Susanna and the Elders in art explained

Susanna and the Elders is an Old Testament story of a woman falsely accused of adultery after she refuses two men who, after discovering one another in the act of spying on her while she bathes, conspire to blackmail her for sex. Depictions of the story date back to the late 3rd/early 4th centuries and are still being created.

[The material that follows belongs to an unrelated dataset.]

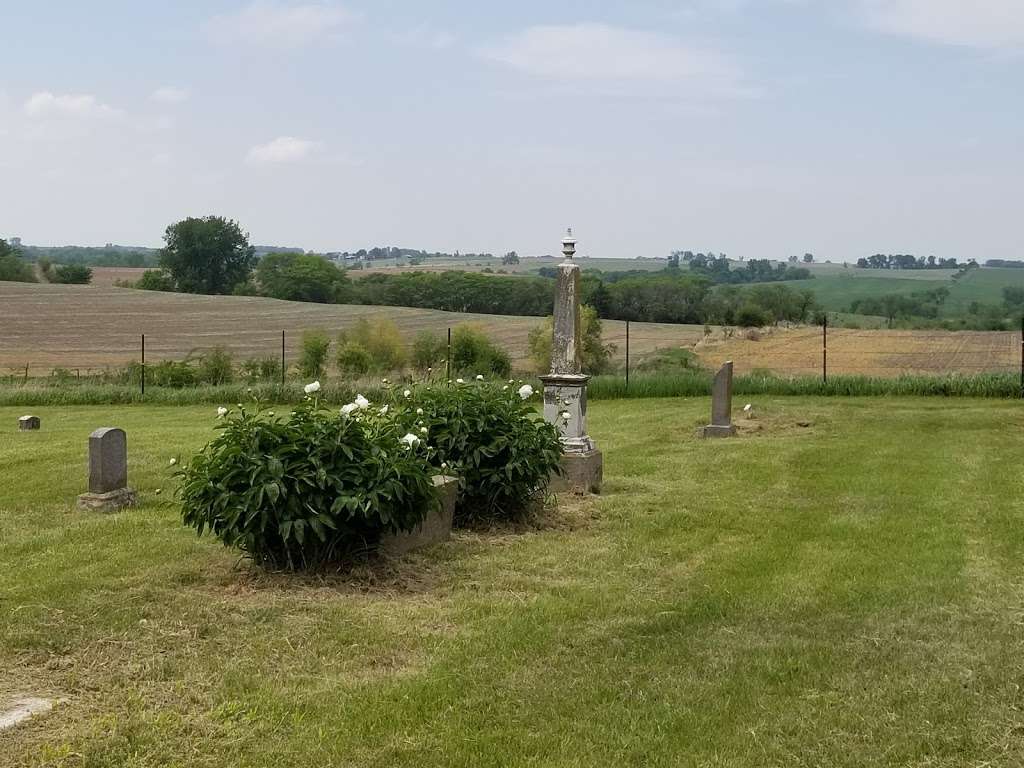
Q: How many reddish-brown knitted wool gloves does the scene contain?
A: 0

The story has been portrayed by many artists, particularly in the early Christian and late Renaissance and Baroque periods. The bathing Susanna was first shown fully clothed and served as a symbol of faith and marital chastity; in the 15th century more images depicted her nude in her bath and became increasingly lascivious. Modern scholars explain this by pointing out the appeal to male artists and patrons of a portrayal of a naked woman watched by sexually aroused clothed men. The paintings by Artemisia Gentileschi were among the earliest to depart from such suggestive images of Susanna by capturing her extreme distress during the encounter.

Story

In the thirteenth chapter of the Book of Daniel (or the Book of Susanna in the Old Testament Apocrypha), Susanna, a young and beautiful married woman, is lusted after by two well-respected men. One day they catch one another spying on her as she bathes. Together they hatch a plot to blackmail her into having sex with them by telling her they will testify they caught her committing adultery, which is punishable by death, if she does not comply. She refuses, and they accuse her in front of the community, testifying that they saw her having sex with a young man under a tree in her husband's garden. Susanna is condemned to be executed and casts her eyes to heaven in a prayer for help. Appearing suddenly, the young Daniel objects to the verdict and insists on cross-examining the two men separately, asking them under what kind of tree the adulterers were having sex. The first man says a mastic, the second an oak, and the two men are caught in their lies and put to death themselves.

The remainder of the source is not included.